Alexander R. Galloway – Laruelle: Against The Digital

Against-The-Digital

Univ Of Minnesota Press, ISBN: 9780816692132, English, 304 pages, 2014, USA

“Radical” would be the most appropriate category for the French philosopher François Laruelle’s work, centred on his concept of “Non-Philosophy.” Here Galloway extensively engages in Laruelle’s work, elucidating it but also bringing it into collision with the concept of “digitality.” Questioning the digital in its own nature is an issue that is often underestimated, especially as in post-digital and particularly in post-internet art movements it is taken as an unavoidable fulcrum. Galloway addresses digitality and asks his readers to consider a “withdrawal from digitality parallel how Non-Philosophy withdraws from philosophy.
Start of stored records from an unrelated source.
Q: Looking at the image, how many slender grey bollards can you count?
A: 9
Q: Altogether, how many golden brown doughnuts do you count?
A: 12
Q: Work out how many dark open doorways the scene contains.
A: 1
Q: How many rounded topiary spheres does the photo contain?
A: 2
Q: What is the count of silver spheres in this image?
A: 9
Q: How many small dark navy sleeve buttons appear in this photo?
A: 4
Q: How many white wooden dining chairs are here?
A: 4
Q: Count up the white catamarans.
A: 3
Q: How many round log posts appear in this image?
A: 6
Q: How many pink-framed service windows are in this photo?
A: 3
He asks, “is it possible to think non-digitality?” and his answer is definitely “Yes.” Galloway defines Laruelle as “perhaps the only non-digital thinker we have”, drawing on a famous quote of him saying that “Hegel is dead, but he lives on inside the electric calculator.” Indeed, one of the most powerful hidden radical changes of the digital is the “discrete,” or the construction of universal information in a “sampled” instead of a “continuous” way (as it was with the analogue). Galloway’s proposal is an abstention from the attempt of digitality to “encode and simulate anything whatsoever in the universe.” This philosophical book is a major contribution to the current debate, often stuck on the qualities and the impact of the “digital,” with an accurate, radical and out of the ordinary approach.